Sandsend Strandline

 

Richard Bell's Wild West Yorkshire nature diary, Thursday, 17th May, 2007, North Yorkshire

bladder wrack
Bladder Wrack
Fucus vesiculosus

OUR COTTAGE is just 5 minutes walk from the beach and its conservatory makes a good studio for drawing some of the seaweeds and shells that I picked up on the strandline as I walked back from Whitby yesterday.

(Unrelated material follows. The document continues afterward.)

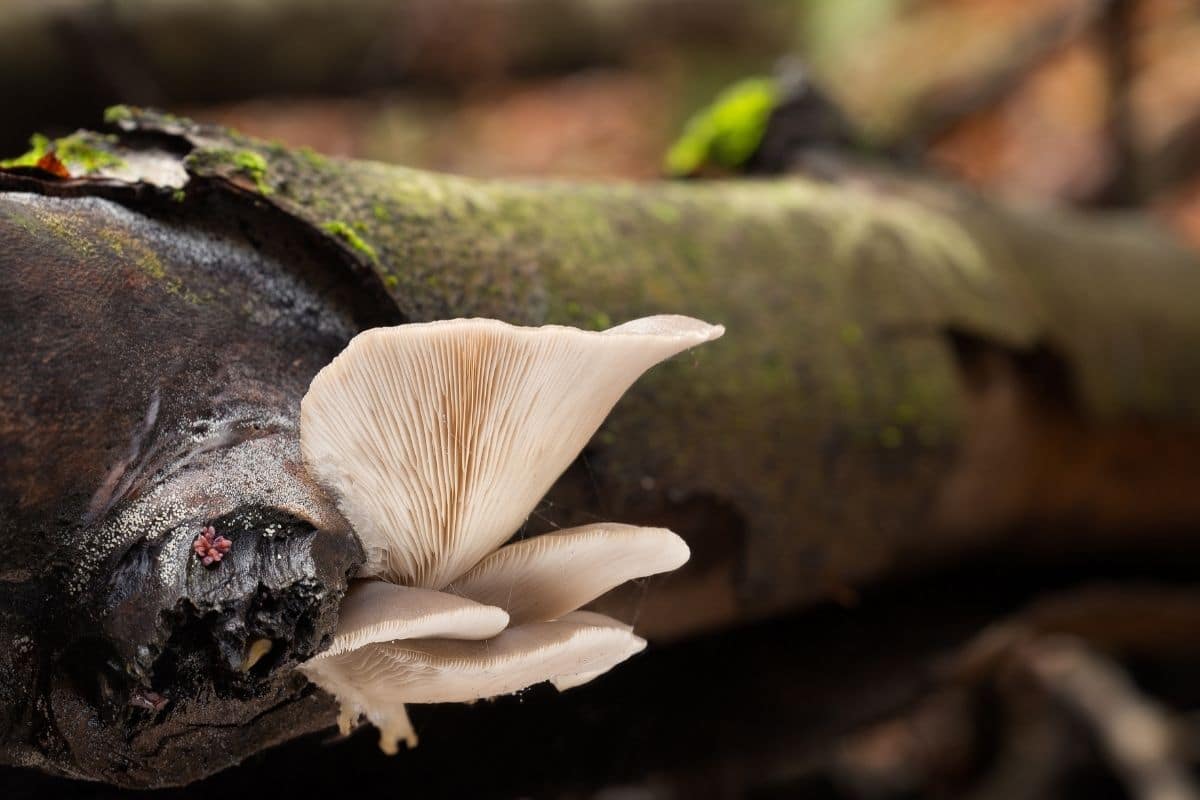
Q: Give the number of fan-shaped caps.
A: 4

Being indoors, I don’t want to splash about with dip pen and Indian ink so these were drawn in Stædtler Mars professional fibre tip pens, the dried seaweed with the thicker, more flowing, 0.7 mm nib, the others with the finer 0.35 or 0.18 which allow for finer detail.

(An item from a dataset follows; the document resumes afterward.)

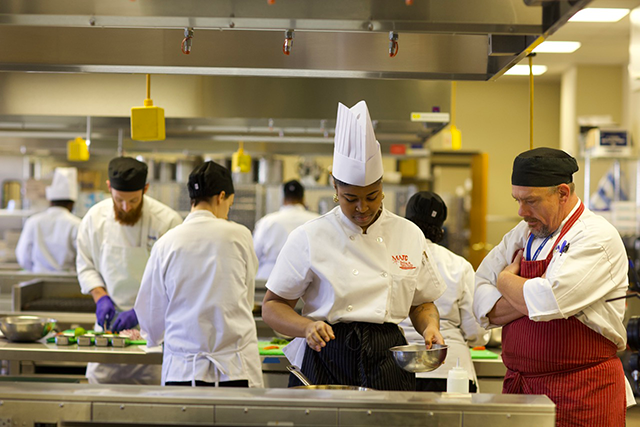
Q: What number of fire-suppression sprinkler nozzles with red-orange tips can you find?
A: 3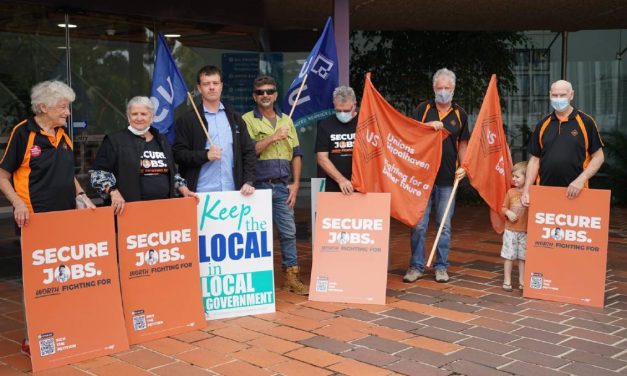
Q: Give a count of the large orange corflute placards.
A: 4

As usual the watercolour is Winsor and Newton.

hornwrack
Hornwrack
Flustra foliacea

Hornwrack might look like a type of seaweed but it is in fact a colonial animal, a bryozoan, which lives attached to the seabed in shallow water below low tide level but often gets washed up. The Collins Pocket Guide to the Sea Shore points out that live specimens have a lemon odour.cells of hornwrack

With a hand lens and you can see the individual cells that the creatures lived in. The name Bryozoan means ‘moss-animal’; the living colonies resemblance mossy growths.

seaweed
Dried seaweed -
Channelled Wrack?

razor shell
Razor Shell
Ensis sp.

The razor shell lives in a vertical burrow on sandy shores. It has to put out a siphon to feed and breath but it can withdraw rapidly into its burrow when disturbed.